Le ultime Relazioni della Banca d'Italia forniscono inoltre sufficienti dati (per il 2010) dai quali si può facilmente risalire quanto meno alla abbondante, enorme “ricchezza mobiliare” della classe borghese. L'impossibilità di un controllo di questa specifica “materia” è quindi smentita dai dati che abbiamo citato più sopra, nonché da quelli forniti da un'altra relazione della Banca d'Italia sulla ricchezza delle famiglie italiane nel 2010. Risibile diventa la foglia di fico della tassazione dei beni scudati e dei beni di lusso: ammesso che tutto proceda al meglio, si tratterebbe soltanto di circa il 6% della manovra complessiva netta e il 4% delle maggiori entrate. Quanto al resto della manovra “salva Italia”, le stangate (col contorno di lacrime e sangue ma non per tutti) sono tali da confermare anche ai più “ingenui” cittadini la presenza di una elité di illuminati cervelloni, appartenenti a nomi eccelsi di manager finanziari, la quale ha partorito grazie alla sua alta competenza l'ennesimo scarafaggio (persino i topi sono stati esauriti) da far ingoiare al proletariato. Ma lo digerirà?

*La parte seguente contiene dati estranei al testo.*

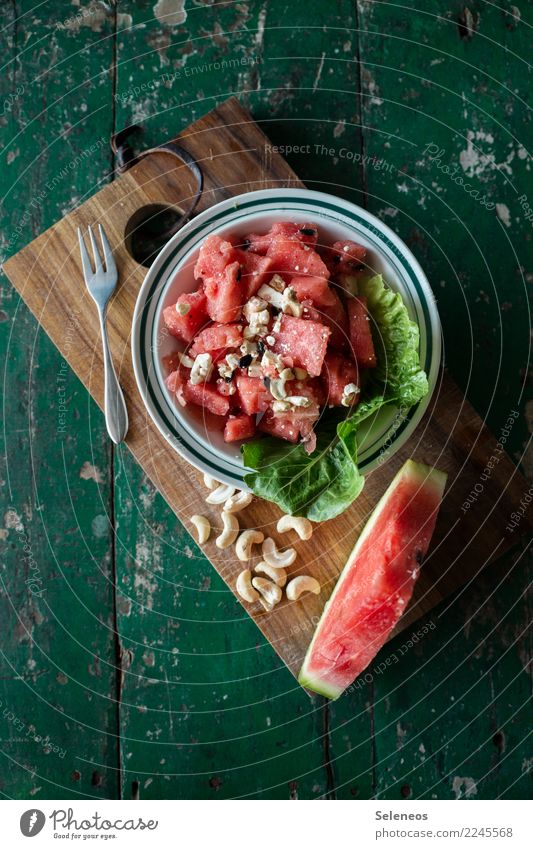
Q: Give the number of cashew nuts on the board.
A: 12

E mentre si fotografa la realtà di una condizione economica che trasforma milioni di proletari in disperati ed emarginati, la situazione viene interpretata e giustificata come la conseguenza inevitabile (e quindi “naturale” a seguito del progresso che avanza…) di una crescita del divario retributivo fra lavoratori skilled (capaci di cavalcare la rivoluzione tecnologica) e lavoratori unskilled, esposti alla competizione di una massa di lavoratori non qualificati dei paesi in via di sviluppo, prossimi quindi ad entrare anche loro negli infernali gironi dell'inferno capitalistico e dove, per il momento, si vanno a collocare le manifatture dell'economia globale). Confermata è quindi la massiccia riduzione della quota dei salari rispetto ai profitti e alle rendite nella composizione del prodotto interno lordo (in Italia, fra il 1976 e il 2006, 15 punti di Pil sono stati trasferiti dai salari ai profitti, con una media altissima anche nei paesi Ocse comunque altissima, pari a circa 10 punti).

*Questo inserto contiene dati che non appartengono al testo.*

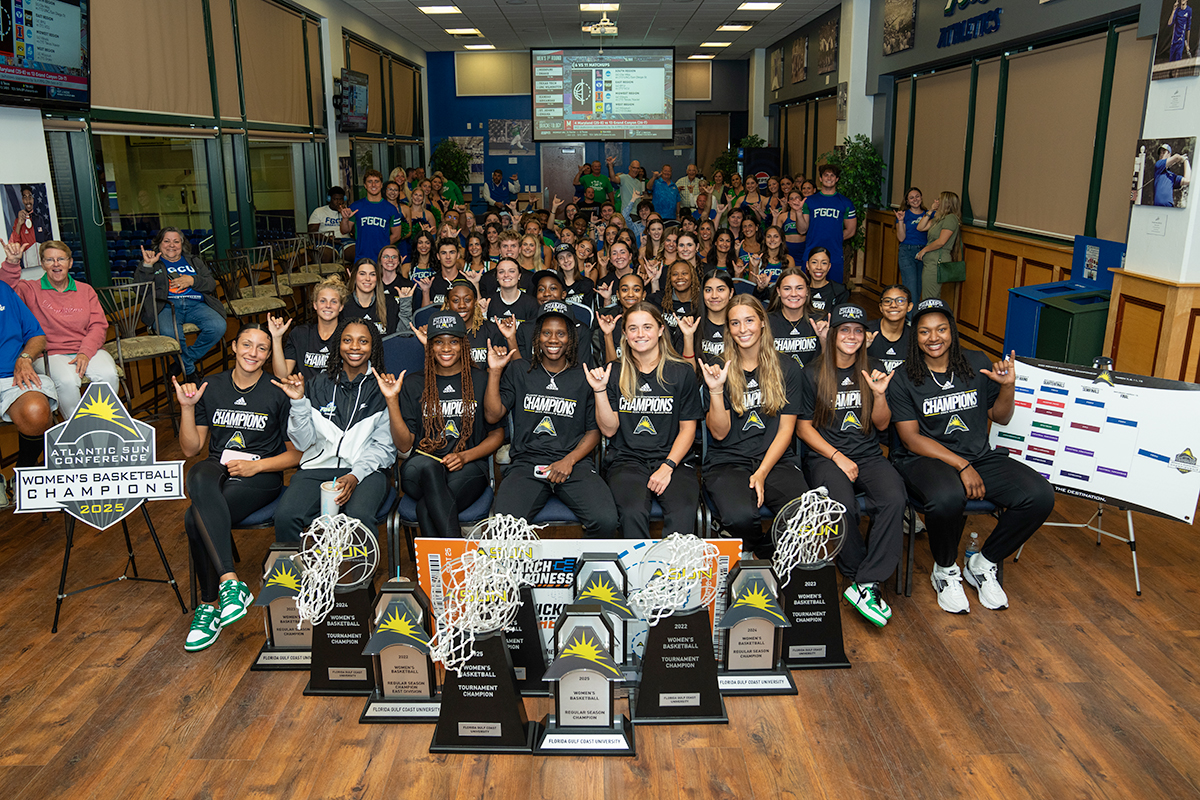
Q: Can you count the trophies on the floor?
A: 10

Cresce in Italia, ma non solo, una massa sempre maggiore di lavoratori licenziati, precari, cassintegrati, disoccupati. Una cifra che sta superando i 10 milioni solo per i precari e gli atipici, ai quali si aggiungono milioni di disoccupati, di giovani senza lavoro né per l'oggi né per il domani. Il proletariato, là dove trova la forza per reagire, si appella ancora al “diritto del lavoro salariato” che purtroppo lo lega al capitale proprio quando questi - nello sviluppo globale che lo ha portato all'esplosione di una crisi al cui confronto non sembra reggere neppure quella del 1929 - si trova alle prese con una enorme quantità di forza-lavoro superflua per i suoi processi produttivi. La situazione è tale che con queste superficiali reazioni, pur comprensibili nell'attuale stato di disperazione, il proletariato rischia di mettere in contrapposizione gruppi di lavoratori con altri di differenti Paesi, in una disputa attorno a un piatto di lenticchie talmente povero da non potersi spartire fra chi sta precipitando nella miseria più nera.

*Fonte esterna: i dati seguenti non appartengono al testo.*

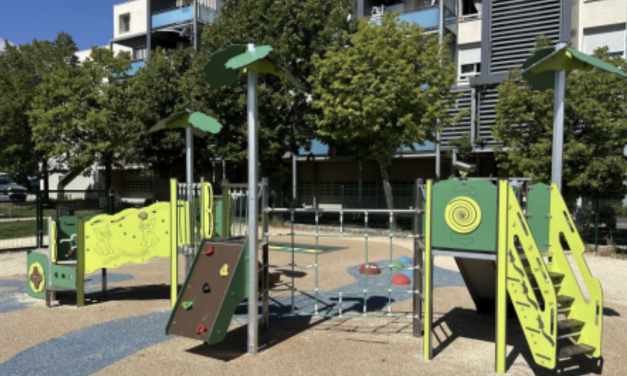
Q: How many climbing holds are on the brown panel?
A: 5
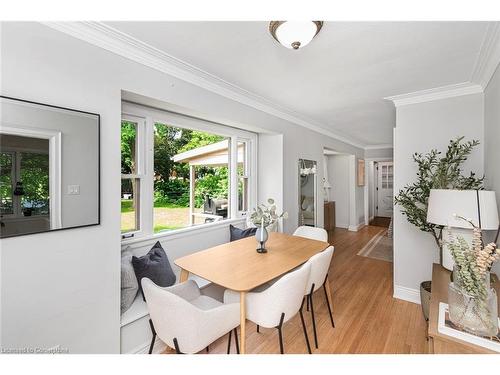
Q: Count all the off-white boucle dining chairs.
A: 4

La lotta isolata, sparpagliata in singole aziende e situazioni locali e settoriali, ci rende deboli. I tentativi di dar vita a coordinamenti che si originano nella stessa base operaia sono un primo segnale al quale va tutta la nostra solidarietà e, ove possibile, partecipazione. Ma non basterebbe senza un suo sviluppo organizzativo più ampio e permanente, sganciato da ogni logica sindacale e contrattualistica, e soprattutto senza la ricerca di un approfondimento politico, di un indirizzo di più ampio respiro in direzione anticapitalistico, una reazione di classe volta ad un superamento della società borghese nel suo complesso economico. ideologico e politico.